The picture was of a pale young teenager with a slightly misshapen shaved head. His eyes weren’t exactly level with each other. He was more than a little loony-looking, but I kept that to myself.
“No. Should I know him?” I asked.
“Yes. He was on the cover of the Daily News last year.”
Too bad I read
the Post, I thought, not knowing where this could be going.
“Did something happen to your son?”
“I’m a thinker, an introvert, a shut-in, some might say,” the Russian continued. “I like books. Math, physics, mechanics, engineering, abstract things. But back in my twenties, I was a little more outgoing, and I had a dalliance with a stripper.”
“One of my workers,” said the old man. “I owned four clubs in Miami at the time. It was his twenty-first birthday. The least I could do.”
Father of the year, I thought.
“So she got pregnant, and Mikhail was born. He had problems from day one. Birth defects, then a diagnosis of autism, then schizophrenia. All these stupid diagnoses just to say he was mentally not okay.”
“Years of psychologists and medication and my favorite—therapy,” said the old man, disgusted. “Bullshit! All of it!”
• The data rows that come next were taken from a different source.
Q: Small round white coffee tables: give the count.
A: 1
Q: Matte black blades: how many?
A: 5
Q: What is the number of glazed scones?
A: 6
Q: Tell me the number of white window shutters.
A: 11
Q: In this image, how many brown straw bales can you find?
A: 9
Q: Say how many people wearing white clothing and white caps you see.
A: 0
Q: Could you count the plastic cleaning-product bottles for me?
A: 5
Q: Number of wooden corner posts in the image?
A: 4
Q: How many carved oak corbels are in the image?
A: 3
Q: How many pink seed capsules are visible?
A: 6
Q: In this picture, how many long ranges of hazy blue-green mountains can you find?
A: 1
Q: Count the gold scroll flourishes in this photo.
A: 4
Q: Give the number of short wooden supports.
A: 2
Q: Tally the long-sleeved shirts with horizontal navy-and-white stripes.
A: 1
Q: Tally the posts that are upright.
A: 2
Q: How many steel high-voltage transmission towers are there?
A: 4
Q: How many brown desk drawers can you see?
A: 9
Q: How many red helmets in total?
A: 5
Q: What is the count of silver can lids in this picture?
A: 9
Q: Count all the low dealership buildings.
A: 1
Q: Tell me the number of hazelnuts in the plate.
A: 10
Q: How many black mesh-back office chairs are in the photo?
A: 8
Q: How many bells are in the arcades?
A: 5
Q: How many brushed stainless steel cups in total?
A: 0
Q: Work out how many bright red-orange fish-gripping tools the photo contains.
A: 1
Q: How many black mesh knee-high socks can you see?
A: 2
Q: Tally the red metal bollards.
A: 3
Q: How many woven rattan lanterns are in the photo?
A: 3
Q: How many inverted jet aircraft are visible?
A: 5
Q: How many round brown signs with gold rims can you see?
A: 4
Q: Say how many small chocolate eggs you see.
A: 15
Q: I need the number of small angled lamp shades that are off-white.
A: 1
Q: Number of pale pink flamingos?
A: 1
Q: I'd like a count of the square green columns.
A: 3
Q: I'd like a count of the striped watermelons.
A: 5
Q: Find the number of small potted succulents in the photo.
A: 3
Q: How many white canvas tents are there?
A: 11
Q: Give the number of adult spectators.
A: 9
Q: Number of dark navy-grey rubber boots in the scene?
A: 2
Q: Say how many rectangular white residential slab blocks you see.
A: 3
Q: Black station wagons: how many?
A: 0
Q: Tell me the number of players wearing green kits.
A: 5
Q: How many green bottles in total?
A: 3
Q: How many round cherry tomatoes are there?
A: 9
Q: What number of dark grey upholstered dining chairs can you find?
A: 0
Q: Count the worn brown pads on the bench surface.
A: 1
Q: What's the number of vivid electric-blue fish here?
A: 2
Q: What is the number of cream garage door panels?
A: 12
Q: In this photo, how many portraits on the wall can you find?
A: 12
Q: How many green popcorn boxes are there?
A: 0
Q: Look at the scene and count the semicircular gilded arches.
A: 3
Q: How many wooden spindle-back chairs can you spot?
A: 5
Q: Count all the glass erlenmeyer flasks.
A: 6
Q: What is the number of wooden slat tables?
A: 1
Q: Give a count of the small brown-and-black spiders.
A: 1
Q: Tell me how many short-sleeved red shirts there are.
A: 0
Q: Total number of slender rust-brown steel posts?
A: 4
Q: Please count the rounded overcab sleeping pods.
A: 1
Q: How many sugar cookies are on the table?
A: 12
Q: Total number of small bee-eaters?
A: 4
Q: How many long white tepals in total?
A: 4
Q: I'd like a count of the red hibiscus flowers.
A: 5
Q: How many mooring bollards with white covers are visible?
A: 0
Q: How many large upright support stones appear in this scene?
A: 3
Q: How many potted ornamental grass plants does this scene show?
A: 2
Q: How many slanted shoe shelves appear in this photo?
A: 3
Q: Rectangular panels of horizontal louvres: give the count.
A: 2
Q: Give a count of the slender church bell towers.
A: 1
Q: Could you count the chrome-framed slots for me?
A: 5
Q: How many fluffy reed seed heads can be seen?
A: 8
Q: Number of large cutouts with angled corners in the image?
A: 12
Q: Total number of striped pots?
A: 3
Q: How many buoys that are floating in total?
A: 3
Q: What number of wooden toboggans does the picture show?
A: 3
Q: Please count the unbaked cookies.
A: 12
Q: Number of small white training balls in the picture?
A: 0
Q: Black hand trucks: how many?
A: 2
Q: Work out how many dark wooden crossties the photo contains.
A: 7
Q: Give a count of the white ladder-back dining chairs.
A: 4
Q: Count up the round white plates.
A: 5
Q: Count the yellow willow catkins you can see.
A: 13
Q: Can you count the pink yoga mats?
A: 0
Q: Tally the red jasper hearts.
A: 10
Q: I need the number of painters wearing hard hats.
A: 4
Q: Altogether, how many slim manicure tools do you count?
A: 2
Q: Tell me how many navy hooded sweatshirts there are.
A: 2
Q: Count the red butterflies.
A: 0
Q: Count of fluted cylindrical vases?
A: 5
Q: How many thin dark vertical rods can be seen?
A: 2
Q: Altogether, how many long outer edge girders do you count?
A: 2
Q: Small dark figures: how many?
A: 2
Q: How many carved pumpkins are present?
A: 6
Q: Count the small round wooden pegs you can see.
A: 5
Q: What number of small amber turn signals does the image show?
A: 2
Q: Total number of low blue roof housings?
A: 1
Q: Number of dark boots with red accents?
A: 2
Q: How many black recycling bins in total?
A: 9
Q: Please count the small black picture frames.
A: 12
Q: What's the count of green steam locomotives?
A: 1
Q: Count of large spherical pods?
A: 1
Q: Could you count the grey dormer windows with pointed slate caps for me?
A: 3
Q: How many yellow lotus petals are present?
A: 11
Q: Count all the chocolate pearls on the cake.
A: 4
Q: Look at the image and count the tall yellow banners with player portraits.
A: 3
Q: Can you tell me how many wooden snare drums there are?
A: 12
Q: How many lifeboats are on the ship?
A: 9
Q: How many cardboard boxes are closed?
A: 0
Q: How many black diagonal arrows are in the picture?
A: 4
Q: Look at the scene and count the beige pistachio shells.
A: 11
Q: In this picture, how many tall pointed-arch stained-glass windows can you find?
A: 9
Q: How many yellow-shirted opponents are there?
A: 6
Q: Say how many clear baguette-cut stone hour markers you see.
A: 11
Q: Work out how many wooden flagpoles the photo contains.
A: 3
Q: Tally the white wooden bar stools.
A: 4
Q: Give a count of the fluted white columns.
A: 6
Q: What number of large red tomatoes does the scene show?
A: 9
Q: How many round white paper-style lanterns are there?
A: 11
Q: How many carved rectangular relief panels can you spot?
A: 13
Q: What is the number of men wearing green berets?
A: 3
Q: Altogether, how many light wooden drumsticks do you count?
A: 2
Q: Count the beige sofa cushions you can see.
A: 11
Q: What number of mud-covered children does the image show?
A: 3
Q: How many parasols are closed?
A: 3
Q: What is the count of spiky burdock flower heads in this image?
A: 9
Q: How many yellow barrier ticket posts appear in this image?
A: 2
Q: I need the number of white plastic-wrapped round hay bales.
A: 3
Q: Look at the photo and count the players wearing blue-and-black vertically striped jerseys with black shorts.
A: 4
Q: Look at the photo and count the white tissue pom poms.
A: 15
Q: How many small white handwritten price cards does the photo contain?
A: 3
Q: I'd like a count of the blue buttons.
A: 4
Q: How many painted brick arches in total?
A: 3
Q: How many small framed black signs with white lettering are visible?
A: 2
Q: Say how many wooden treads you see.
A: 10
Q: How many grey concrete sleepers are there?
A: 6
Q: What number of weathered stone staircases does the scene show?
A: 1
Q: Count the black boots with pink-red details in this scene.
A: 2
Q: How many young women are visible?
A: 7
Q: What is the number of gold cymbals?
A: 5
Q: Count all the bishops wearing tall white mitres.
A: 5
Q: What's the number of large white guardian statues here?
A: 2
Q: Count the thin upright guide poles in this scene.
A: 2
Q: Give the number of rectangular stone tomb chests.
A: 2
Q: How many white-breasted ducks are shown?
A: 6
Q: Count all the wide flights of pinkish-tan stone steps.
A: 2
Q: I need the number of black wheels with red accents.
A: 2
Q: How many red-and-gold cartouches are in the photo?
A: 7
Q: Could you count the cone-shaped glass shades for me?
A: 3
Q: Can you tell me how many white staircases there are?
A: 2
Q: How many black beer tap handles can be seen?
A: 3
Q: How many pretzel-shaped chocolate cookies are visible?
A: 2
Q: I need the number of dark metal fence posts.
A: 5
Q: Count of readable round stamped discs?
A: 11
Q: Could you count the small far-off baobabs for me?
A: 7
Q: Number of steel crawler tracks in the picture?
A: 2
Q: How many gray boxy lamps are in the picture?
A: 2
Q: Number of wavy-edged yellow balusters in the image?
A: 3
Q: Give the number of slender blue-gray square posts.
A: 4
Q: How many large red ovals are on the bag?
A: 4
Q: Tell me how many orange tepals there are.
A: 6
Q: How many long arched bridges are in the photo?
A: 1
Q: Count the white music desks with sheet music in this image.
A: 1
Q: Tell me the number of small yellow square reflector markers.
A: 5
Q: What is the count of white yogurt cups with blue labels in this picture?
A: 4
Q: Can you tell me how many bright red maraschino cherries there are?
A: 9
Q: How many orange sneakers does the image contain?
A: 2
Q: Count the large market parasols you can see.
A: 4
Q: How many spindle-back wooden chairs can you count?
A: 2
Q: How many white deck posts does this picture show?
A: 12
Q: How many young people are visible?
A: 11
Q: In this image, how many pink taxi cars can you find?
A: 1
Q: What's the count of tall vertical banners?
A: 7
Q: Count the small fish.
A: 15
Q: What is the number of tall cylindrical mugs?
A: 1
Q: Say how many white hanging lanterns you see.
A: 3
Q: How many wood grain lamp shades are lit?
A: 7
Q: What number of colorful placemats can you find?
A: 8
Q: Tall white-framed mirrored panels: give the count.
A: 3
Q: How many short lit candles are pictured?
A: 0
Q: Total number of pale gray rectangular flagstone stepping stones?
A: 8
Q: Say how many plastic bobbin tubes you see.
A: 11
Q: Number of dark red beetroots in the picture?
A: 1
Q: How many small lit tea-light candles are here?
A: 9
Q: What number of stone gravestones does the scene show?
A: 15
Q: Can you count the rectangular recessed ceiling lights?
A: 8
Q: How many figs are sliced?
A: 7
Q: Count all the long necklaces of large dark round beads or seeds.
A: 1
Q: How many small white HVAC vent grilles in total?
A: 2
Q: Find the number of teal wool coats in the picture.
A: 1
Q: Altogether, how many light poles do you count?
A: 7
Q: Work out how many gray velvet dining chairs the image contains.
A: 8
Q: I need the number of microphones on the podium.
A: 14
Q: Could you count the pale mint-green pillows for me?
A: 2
“They wanted to institutionalize him,” the son continued. “But I said no. I knew there was somebody in there. Somebody smart who could be funny and who just needed to be watched over. So I took care of him. I raised him by my side; he was with me all the time. He was a big pain in my ass, but he was smart. We would play chess and cards. He was so good at cards. Could add in his head almost as fast as me.”
The son looked down at the floor wistfully as he took a breath.
“In 2012, he was doing okay enough that I was able to leave him with an aide every once in a while. The aide, I thought, was a good man, but he turned out to be not so good. Because he smoked dope and fell asleep one morning while I was at an engineering conference in Philly, and Mikhail left the apartment alone.
“He got on the subway, and I don’t know what happened, but that morning in upper Manhattan, he pushed a woman in front of the number one train.”
“At a Hundred and Sixty-Eighth Street,” I said, vaguely remembering the case now. “That’s why you blew it up.”
“Yes,” the son said. “You’re catching on. See, Mikhail was taken into custody. I’m away. Mikhail has no one, no ID. He can’t speak for himself, but he was obviously mentally sick. They should have taken him to a hospital, yes?”